To our best knowledge, SpreadCluster is the first
clustering approach that can automatically identify different
versions of a spreadsheet by learning features and cluster them
into an evolution group. The corpora we created are available
online at http://www.tcse.cn/~wsdou/project/venron/.
In summary, this paper makes the following contributions:
We propose SpreadCluster, a spreadsheet clustering
approach that can automatically identify different
versions of a spreadsheet with higher applicability and
accuracy.
We compare SpreadCluster with the filename-based
approach used in VEnron [8]. Our evaluation result
shows that SpreadCluster obtains higher precision, recall
and F-Measure than the filename-based approach.
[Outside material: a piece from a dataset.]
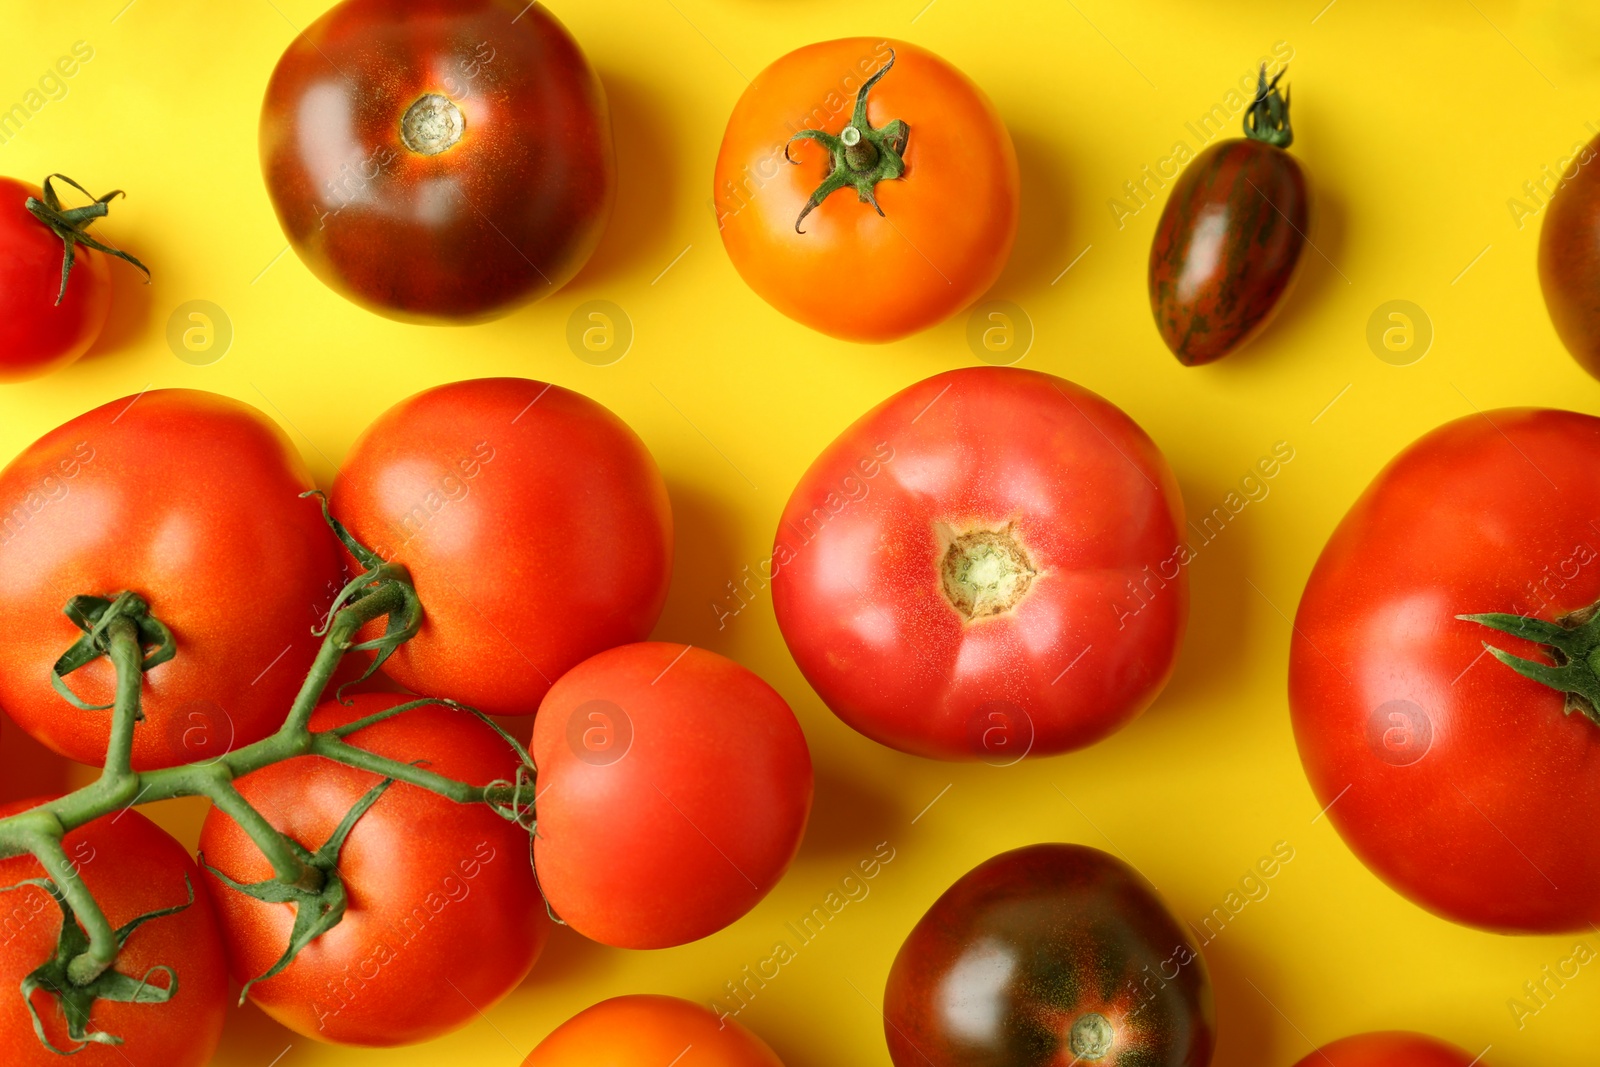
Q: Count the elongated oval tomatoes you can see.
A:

We apply SpreadCluster on the other two big
spreadsheet corpora, FUSE [13] and EUSES [14]. The
evaluation results show SpreadCluster performs well in
identifying different versions of spreadsheets used in
different domains.
Based on the ground truth we build, we further create a
much larger versioned spreadsheet corpus than VEnron.
Our new corpus VEnron2 is available online.
The remainder of this paper is organized as follows.
Section II shows our motivation example and observations.
Section III gives the detailed description of SpreadCluster.
Section IV presents our evaluation. We discuss the issues and
threats in Section V. Finally, we briefly introduce related work
in Section VI, and conclude this paper in Section VII.
II. MOTIVATION
In this section, we illustrate two evolution groups
extracted from VEnron [8]. We then introduce why need to
cluster spreadsheets into evolution groups and why current
approaches cannot work well through this example. Finally,
we show the challenges in clustering the spreadsheets into
evolution groups.
A. Example
We take two evolution groups 155_11_fomreq and
153_9_fom in VEnron [8] as an example. These two evolution
groups are used in the Enron Corporation [15]. The
spreadsheets in both two groups are used to report the monthly
and daily amount of Baseload Storage Injections in each
month. More detailed information is shown in Table 1,
including worksheet names, the subject of related emails, etc.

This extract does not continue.